Around 1480, he was captain of Brescia. In 1481–1482, he was on the Avogadoria de Comun. He played a major role in the War of Ferrara in 1482–1484. In 1482, he was the ambassador to the Holy See again. In 1482–1483, he was a savio di Terraferma. He negotiated with the condottiero Roberto Sanseverino at Padua in 1482 and was provveditore of Polesine in 1483. After Venice was placed under interdict by Pope Sixtus IV, Sebastiano was sent to Frederick II, Holy Roman Emperor, to defend the republic's actions. He was appointed on 22 July 1483 and remained at Frederick's court until April 1484. He was not successful in gaining imperial support. In 1484, he was sent as ambassador to France.

Sebastiano served a second stint as podestà of Verona, finishing the late Francesco Diedo's term in 1484. He was named ambassador to the Duchy of Milan in 1485–1486. In 1486, he was on the Minor Council. He arrived in Rome for a third time as ambassador to the Holy See in November 1486. In 1487, he was a second time ambassador at Milan before returning to Rome in 1487–1488. He was ambassador when Bernardo Bembo came to Rome in 1487. In 1489, he joined the Minor Council again. In 1490, he served as captain of Padua. In 1492, 1496 and 1498, he was a savio grande. In 1492, he undertook a fourth embassy to Rome. He was on the Minor Council again in 1493, 1494 and 1497. He led a third embassy to Milan in 1494–1495.

Sebastiano died on 30 June 1498.

==Works==
A volume of his orations and epistles was printed in 1477, but is now thought to be lost. Only two of his Latin orations are preserved. His Oratio ad Sixtum IV, Responsio ad pontificis responsionem was delivered to Sixtus IV in 1482 after an apparently hostile reception. His Oratio ad Alexandrum VI Pontificem Maximum in prestanda Venetorum obedientia was delivered before Pope Alexander VI on 17 December 1492. The oration delivered by Bernardo Bembo before Pope Innocent VIII on 24 November 1487 was also in the name of Badoer, but was the work of Bembo.

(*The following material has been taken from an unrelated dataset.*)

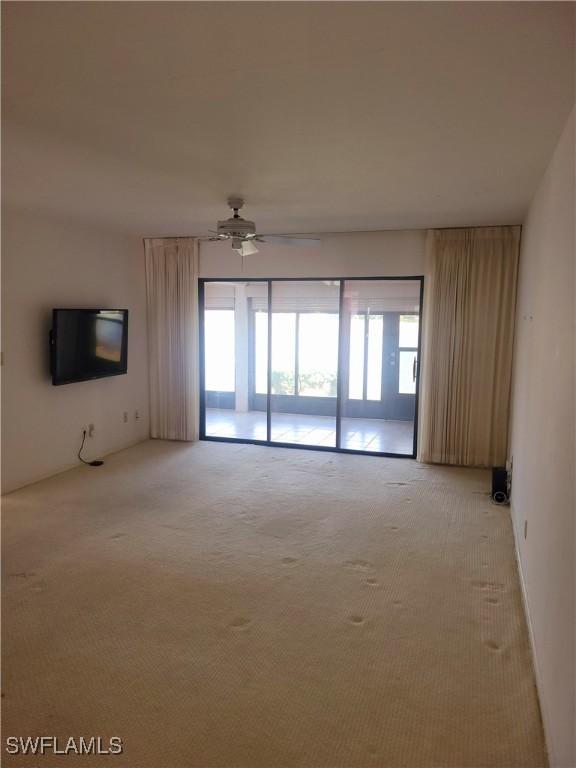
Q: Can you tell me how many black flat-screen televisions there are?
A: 1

Some of Sebastiano's letters survive alongside those of Benedetto Trevisan in a collection from the period of his final Milanese embassy (1494–1495). The collection is entitled Registrum litterarum magnificorum dominorum Sebastiani Baduario equitis et Benedicti Trivisano oratorum ad illustrissimum dominum ducem Mediolani ('register of letters of the magnificent lords Sebastiano Badoer, knight, and Benedetto Trevisan, orators to the most illustrious lord duke of Milan'). Letters to Sebastiano survive from Giovanni Michele Alberto da Carrara, Bernardino Gadolo, Marsilio Ficino and Marcantonio Sabellico.

Despite these meagre survivals, Sebastiano's reputation as a humanist by the numerous references to his learning in contemporaries' writings. He was praised for his learning by Francesco Negri and Francesco Pisani and was a member of the literary circle around Filippo Buonaccorsi. In 1482, Nicoletto Vernia dedicated to Badoer his edition of Walter Burley's commentary on Aristotle's Physics. In 1496, Alessandro Benedetti dedicated his Diario de bello carolo to Sebastiano Badoer and Bernardo Contarini. Antonio Cittadini dedicated to Badoer his work on Averroes and Giorgio Valla his edition of Eusebius of Caesarea. In 1503, Agostino Nifo dedicated his De intellectu to a certain Sebastiano Badoer, but this could not have been the same Sebastiano.